● **TRY IT**
Only lines that contain the word "many" are to be returned from the data below.

===== RECORDS =====

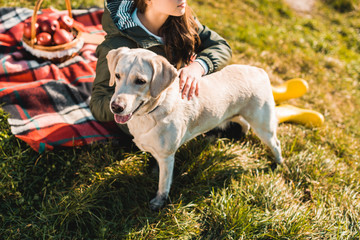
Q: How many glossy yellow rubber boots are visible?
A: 2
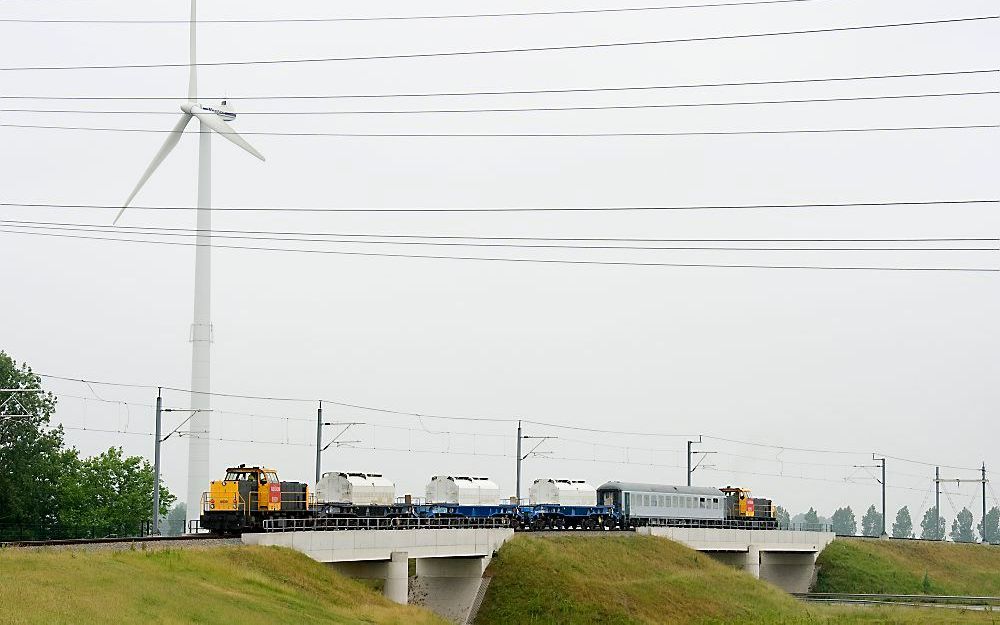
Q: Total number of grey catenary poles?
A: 7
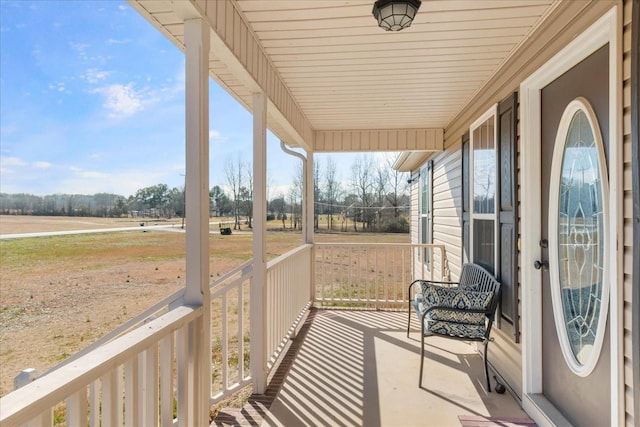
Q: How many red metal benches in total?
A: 0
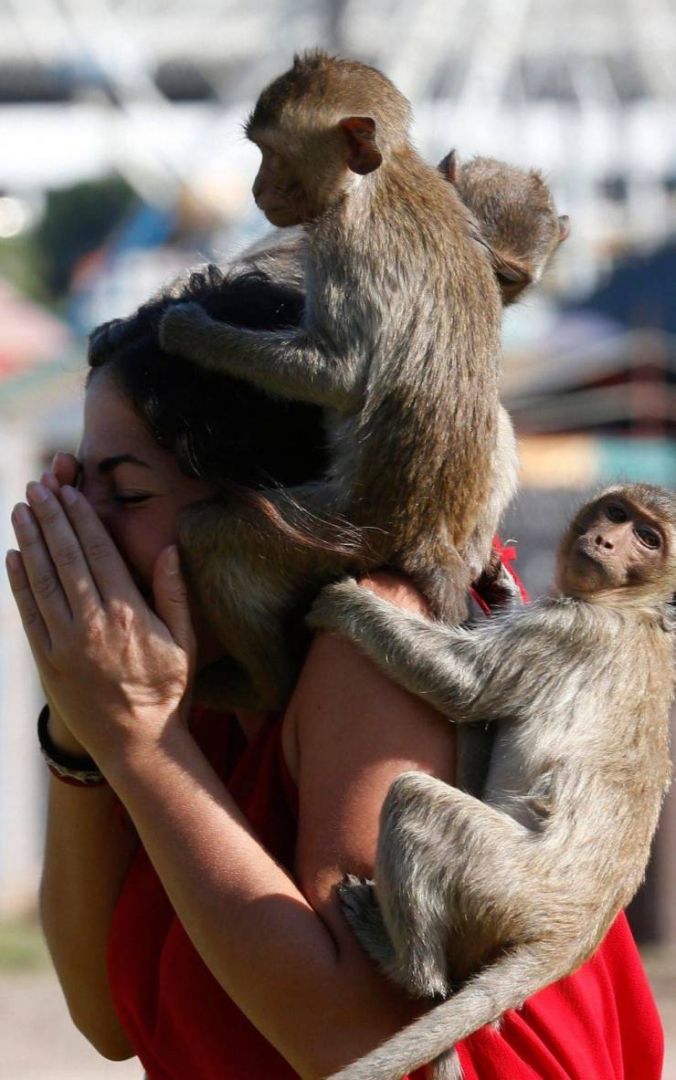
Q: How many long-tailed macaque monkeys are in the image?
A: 3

=====

● **ANSWER AREA**
Q: How many glossy yellow rubber boots are visible?
Q: How many red metal benches in total?
Q: How many long-tailed macaque monkeys are in the image?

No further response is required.